Tutorial 1：Simulated multi-omics data Integration

We evaluated the performance of SMART using simulated spatial multi-omics data with known ground truth. The ground truth of the simulated data defines five distinct spatial factors: factors 1 through 4, representing different cell types, and a background category. The simulation includes three distinct modalities, RNA, ADT,and ATAC, which exhibit markedly different expression distributions, reflecting the complementary nature of multi-omics data.

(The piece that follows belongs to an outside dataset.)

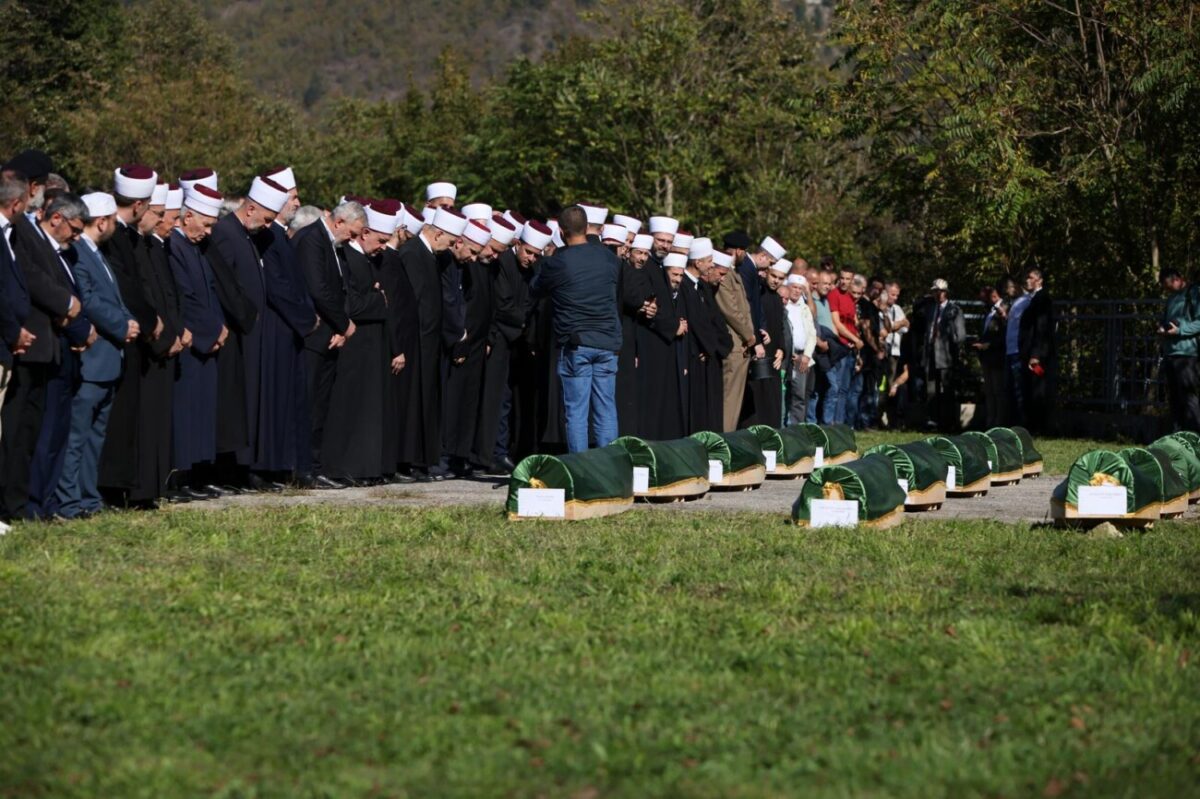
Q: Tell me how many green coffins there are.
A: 14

The preprocessed data can be downloaded from: https://doi.org/10.5281/zenodo.17093158.

Load packages

import os
import torch
import pandas as pd
import scanpy as sc
import warnings
from muon import prot as pt
from muon import atac as ac
from smart.train import train_SMART
from smart.utils import set_seed
from smart.utils import pca
from smart.utils import clustering
from smart.build_graph import Cal_Spatial_Net
from smart.MNN import Mutual_Nearest_Neighbors
from sklearn.metrics import adjusted_rand_score
import matplotlib.pyplot as plt

set_seed(2024)

warnings.filterwarnings('ignore')
# Environment configuration. SMART pacakge can be implemented with either CPU or GPU. GPU acceleration is highly recommend for imporoved efficiency.
device = torch.device('cuda:0' if torch.cuda.is_available() else 'cpu')
# the location of R, which is required for the 'mclust' algorithm. Please replace the path below with local R installation path, use the command `R RHOME` to find the path.
os.environ['R_HOME'] = '/public/home/cit_wlhuang/.conda/envs/smart/lib/R'

/public/home/cit_wlhuang/.conda/envs/smart/lib/python3.9/site-packages/tqdm/auto.py:21: TqdmWarning: IProgress not found. Please update jupyter and ipywidgets. See https://ipywidgets.readthedocs.io/en/stable/user_install.html
  from .autonotebook import tqdm as notebook_tqdm

Load data

# read data
file_fold = '../../../../SMART-main_orignal/datasets/simulated_data/'  #please replace 'file_fold' with the download path

adata_omics1 = sc.read_h5ad(file_fold + 'adata_RNA.h5ad')
adata_omics2 = sc.read_h5ad(file_fold + 'adata_ADT.h5ad')
adata_omics3 = sc.read_h5ad(file_fold + 'adata_ATAC.h5ad')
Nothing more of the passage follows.